━━ Recorded information ━━

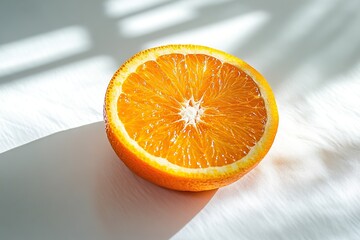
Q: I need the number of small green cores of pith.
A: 0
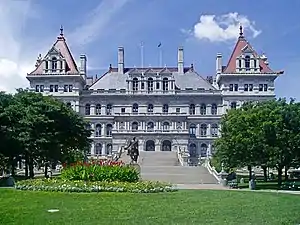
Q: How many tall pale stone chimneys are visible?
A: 4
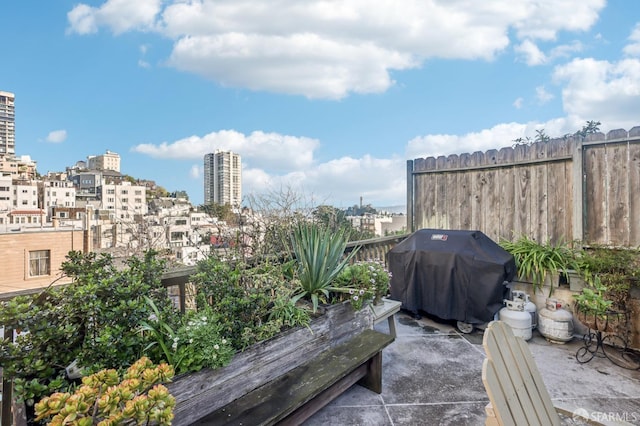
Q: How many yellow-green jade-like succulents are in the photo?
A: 1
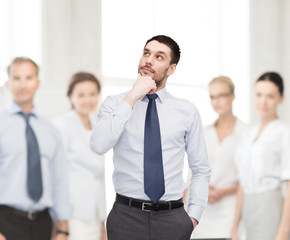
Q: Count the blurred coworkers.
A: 4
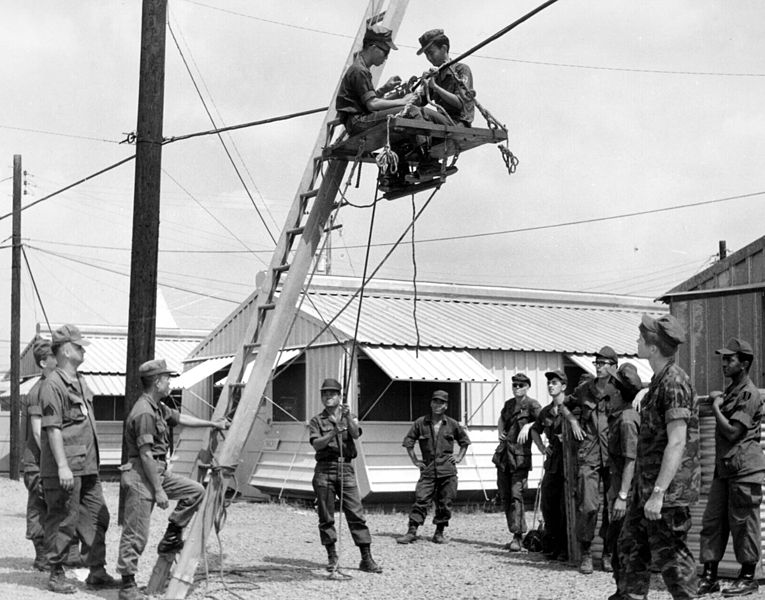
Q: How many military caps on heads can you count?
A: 13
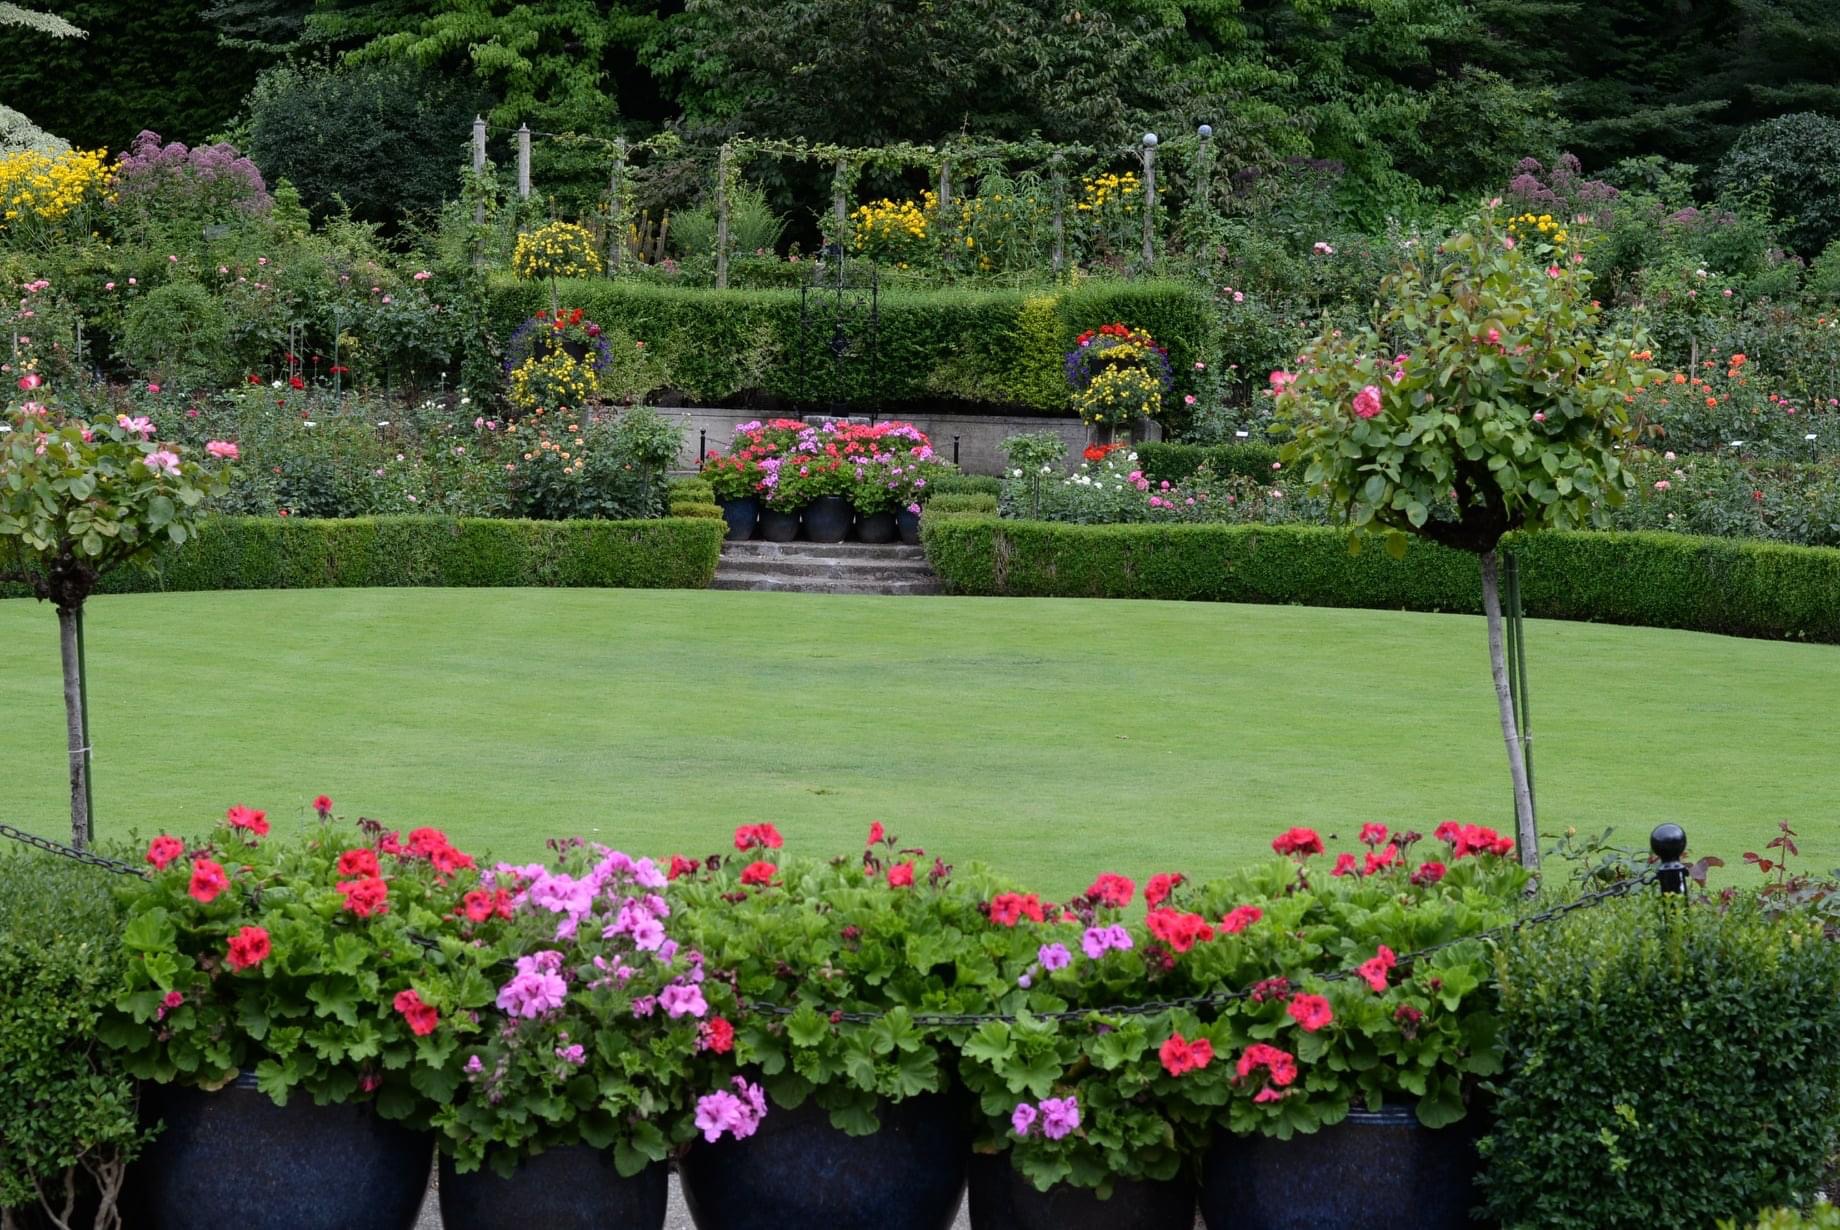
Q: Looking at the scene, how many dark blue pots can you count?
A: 10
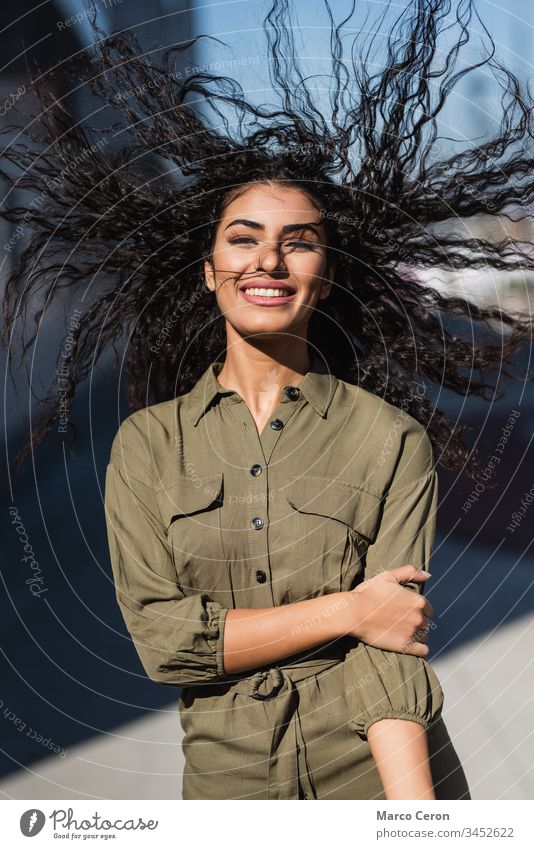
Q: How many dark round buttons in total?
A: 5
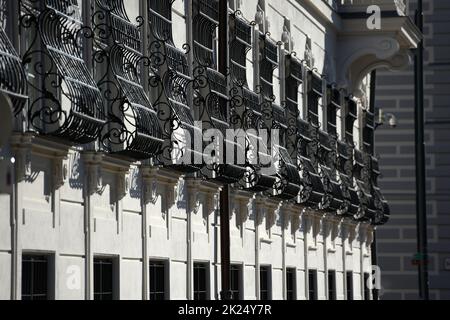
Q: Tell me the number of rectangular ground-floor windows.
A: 11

━━━

Your objective -
Each entry, start to finish, goes into your copy exactly; the pictures stay out.

Final answer -
Q: I need the number of small green cores of pith.
A: 0
Q: How many tall pale stone chimneys are visible?
A: 4
Q: How many yellow-green jade-like succulents are in the photo?
A: 1
Q: Count the blurred coworkers.
A: 4
Q: How many military caps on heads can you count?
A: 13
Q: Looking at the scene, how many dark blue pots can you count?
A: 10
Q: How many dark round buttons in total?
A: 5
Q: Tell me the number of rectangular ground-floor windows.
A: 11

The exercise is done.